How does the Red Hat Enterprise Linux (RHEL) ecosystem work?
Red Hat runs a three-stage pipeline — Fedora (community innovation) → CentOS Stream (RHEL preview) → RHEL (paid, supported enterprise) — so new features are battle-tested upstream before they reach production customers.
The genius of this funnel is risk reduction. Wild new ideas land in Fedora, where enthusiasts shake out the bugs. What survives flows into CentOS Stream, a rolling preview of the next RHEL. Only mature, proven code becomes RHEL, which enterprises pay for precisely because it changes slowly and is supported for ~10 years.
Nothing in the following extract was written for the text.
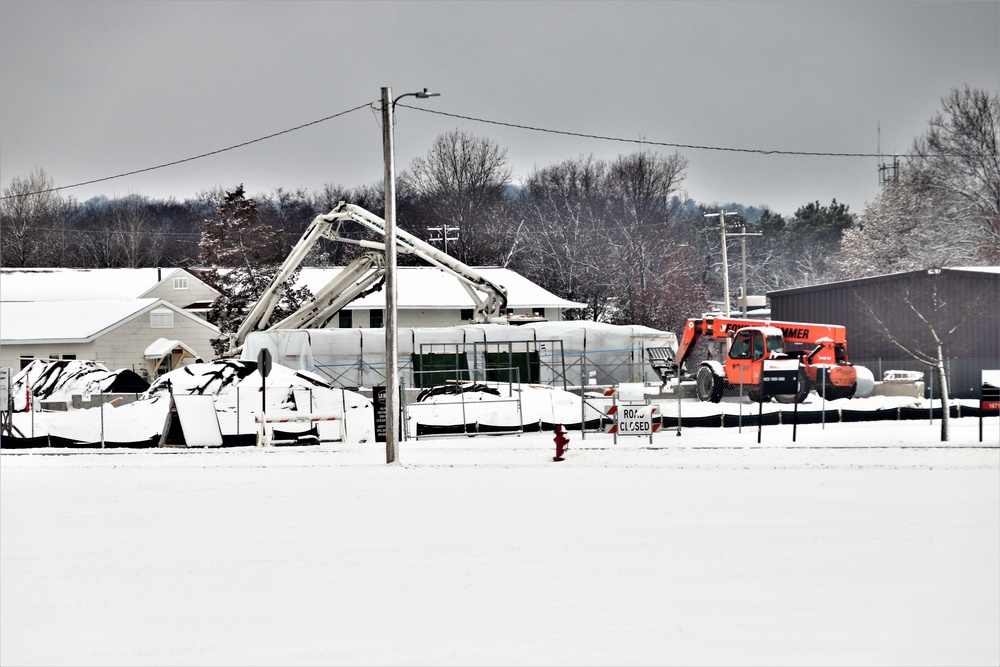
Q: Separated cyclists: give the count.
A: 0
| Stage | Distribution | Purpose | Cost |
|---|---|---|---|
| Community | Fedora | Innovation lab, newest features | Free |
| Development | CentOS Stream | Rolling preview of the next RHEL | Free |
| Enterprise | RHEL | Stable, supported production OS | Paid |
A few related pieces fill in the picture:
- EPEL (Extra Packages for Enterprise Linux): community-built packages that aren't in RHEL itself but run on it.
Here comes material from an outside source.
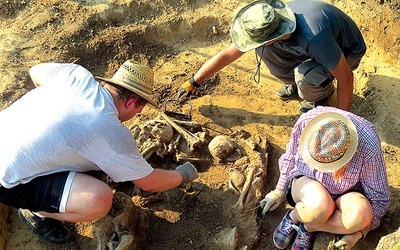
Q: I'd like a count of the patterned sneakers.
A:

- UBI (Universal Base Image): a freely redistributable RHEL base for building containers.
- CoreOS: a stripped, container-optimised OS used under OpenShift.
Key insight: Red Hat gives the software away — it's all open source — and sells subscriptions to support, certified updates, and a 10-year stability guarantee. You're paying for someone to answer the phone at 3 a.m., not for the bits.